I tried to make it so. I’m always trying to do the right thing. I can get obsessive about it. I want to figure it out. And my fear that I won’t be able to blinds me to the reality that I’m already doing it. My continuously created being, guided by the divine and invigorated by my very nature, is already doing it. When I stop worrying about it, I know that.
But I get scared, and I start to make excuses for myself. I internalize the judgements of others and make them right. I let the fear of others define me and then I defend it. So, when what I thought was my only chance at community began to pull away, when I stopped fitting in at my church, I scrambled to appreciate being a “lone wolf” and find some higher purpose in it. And there is, but it’s not the whole story.
There are dark nights. Moments in which even the small things that hold me up slip away so that I’ll learn to stand on bedrock. I had been grasping onto the community I thought I was supposed to have. And then, when that faded, I grasped onto loneliness like it was my calling in life. But the grasping always fails. Thank God, the grasping always fails.
What was left was just me, trying to figure out whether or not I needed community. I got tired. I took a deep breath and just let it be. And then I understood. The choices aren’t “community or loneliness”.
Community isn’t a place. It’s a feeling.
And there are so any things that gift me the feeling of community. That feeling of belonging, of being welcomed and wanted.
Community isn’t a place. It’s the earthly echo of that overwhelming sensation of perfect connection with God and all of creation. As God breathes into the world, the reverberation of God’s word feels like home. It isn’t a place, but it is the places, the people, the material objects, the wind, the light, and the beating of our own hearts. I’m a lone wolf, and I also belong to a pack so vibrant that I often have a hard time seeing it because it can’t be demarcated. It’s everywhere.
God knows it’s hard to see as big as God sees. I’m given finite things that point to the infinite so I have something to hold on to while I get my footing here. Sometimes those finite things are allowed to drop away, lest I hold on too tightly and forget that they are finite and that I am infinite. In those moments, if I don’t panic, I know God will sustain me. I know I’ll be okay.
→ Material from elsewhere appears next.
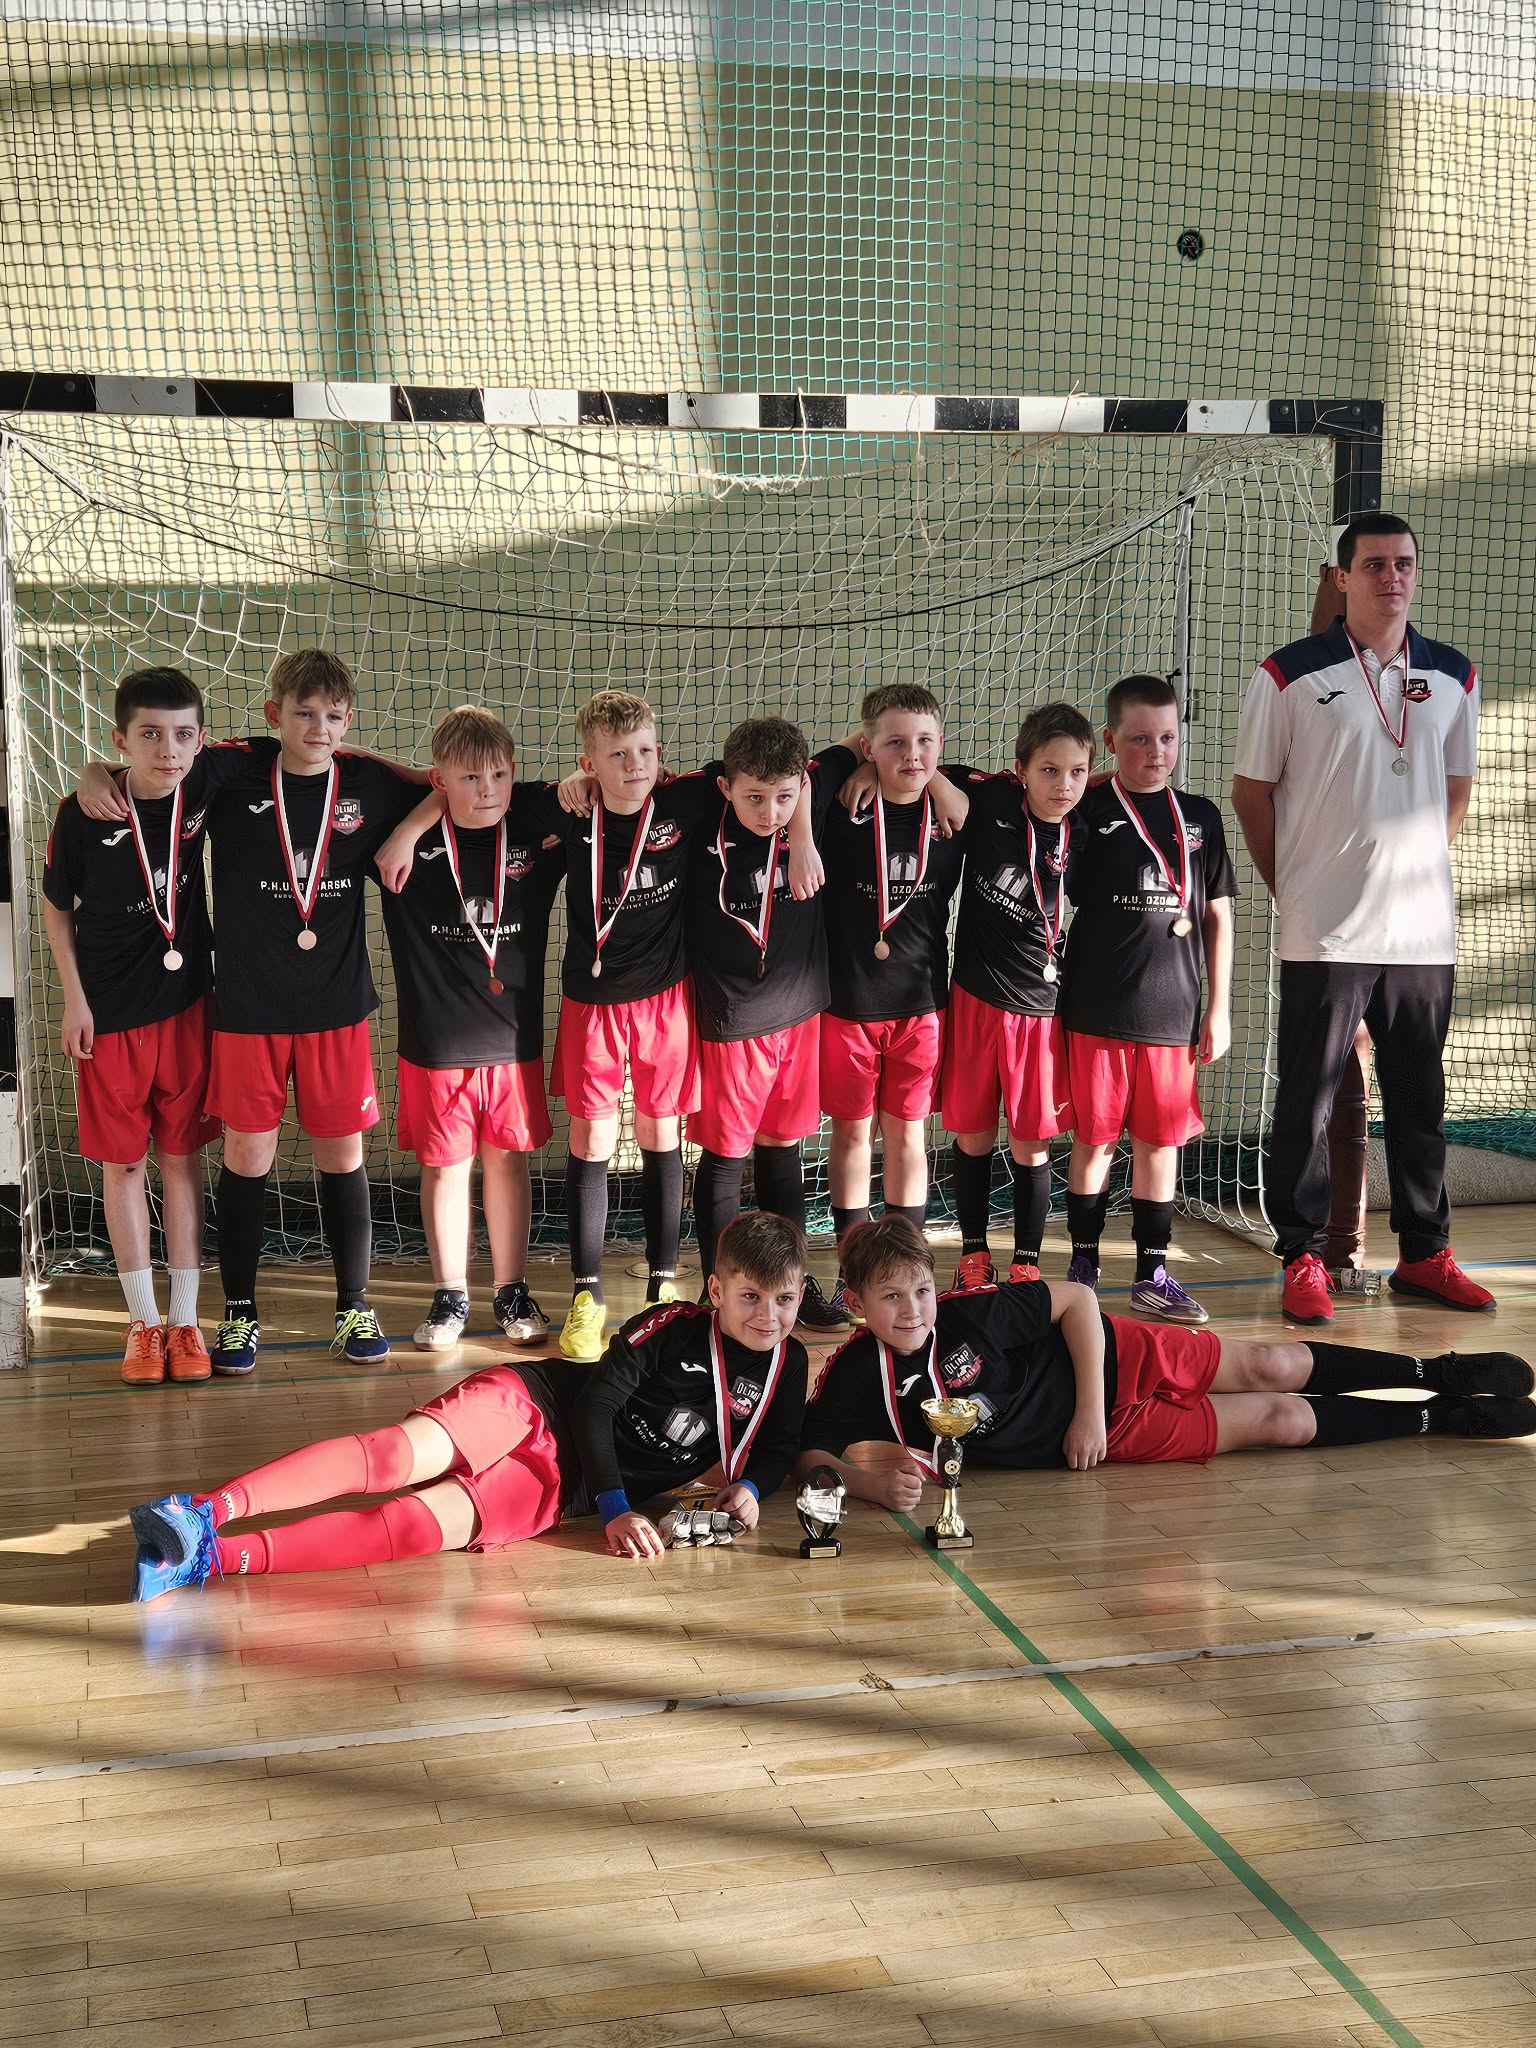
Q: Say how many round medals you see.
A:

So, today I appreciate the ways in which community shows up in my life.
My friends and family, the relationships of which by the grace of God I am an integral part. They are my community.
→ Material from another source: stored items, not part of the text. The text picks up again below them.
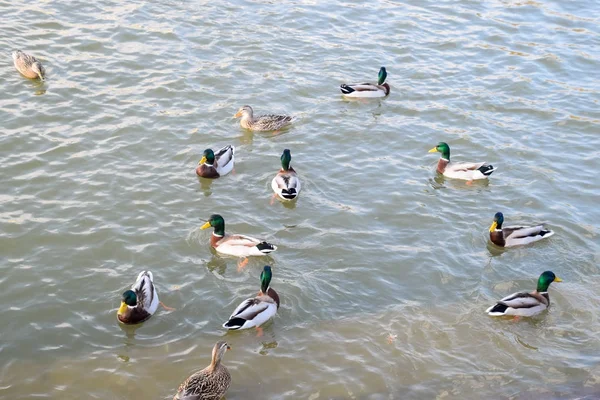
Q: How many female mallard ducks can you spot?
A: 3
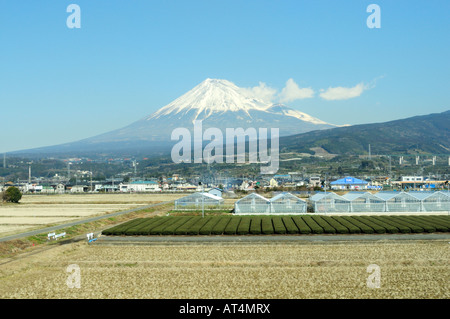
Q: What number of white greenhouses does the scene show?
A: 7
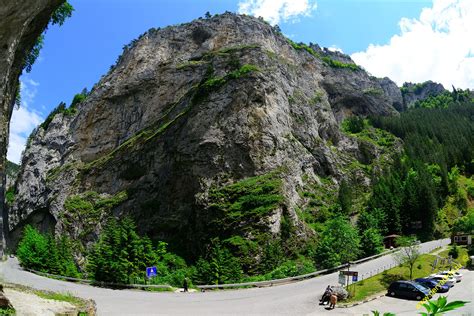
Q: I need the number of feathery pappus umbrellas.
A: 0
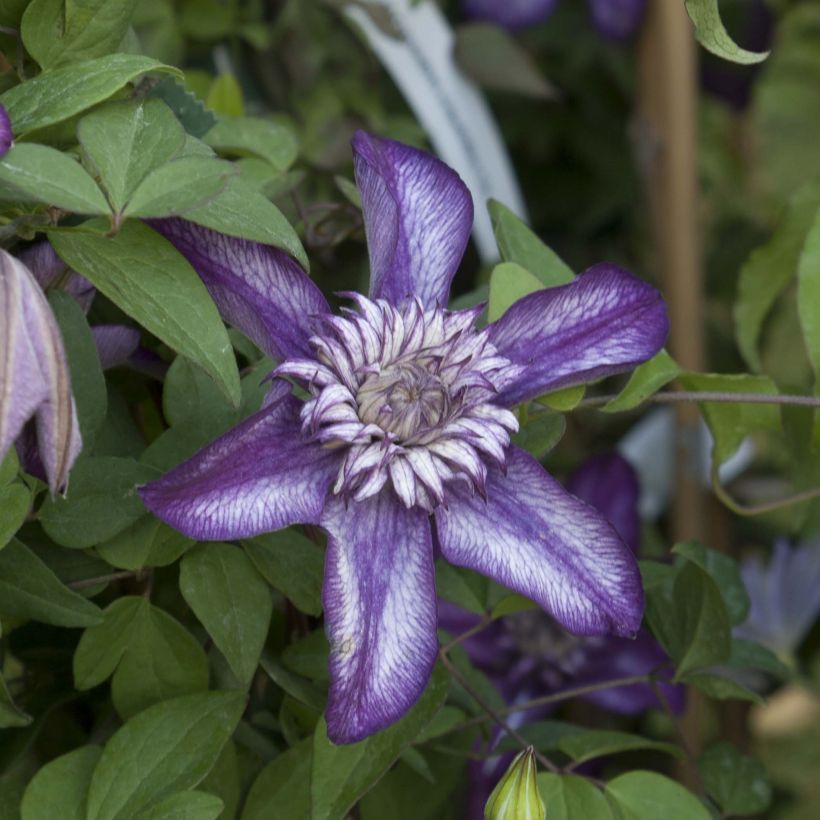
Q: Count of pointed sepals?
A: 6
The books, music, and podcasts that feed my mind and my heart and invite me to know things there are no words for. They are my community.
The humans whose paths cross with mine, who need do nothing but be alive with me to remind me of my belonging on this earth. They are my community.
The growing things, the dying things, the still waters and the rushing winds, the natural world that envelopes me and speaks of the eternal, creative force that is the substance of all things, including me. They are my community.
Father Romano Guardini said, “Although I am not God, I am not other than God either.”
And James Finley added, “Although I am not you, I am not other than you either. Although I am not the earth, I am not other than the earth, either. We sometimes feel lonely because we don’t think anyone understands what’s happening to us. But that’s okay, because we don’t really understand it either. Our loneliness becomes a type of paradoxical all-encompassing communion, and we discover where our lives converge. This is the loneliness of Jesus. As this soaks into me, what are the implications of this in the way I act in the world?”
The dark nights will come. The loneliness will come. And if I don’t panic, God will help me see the communities that are sustaining me. And God will help me see the ways in which I can be sustaining for everyone else too.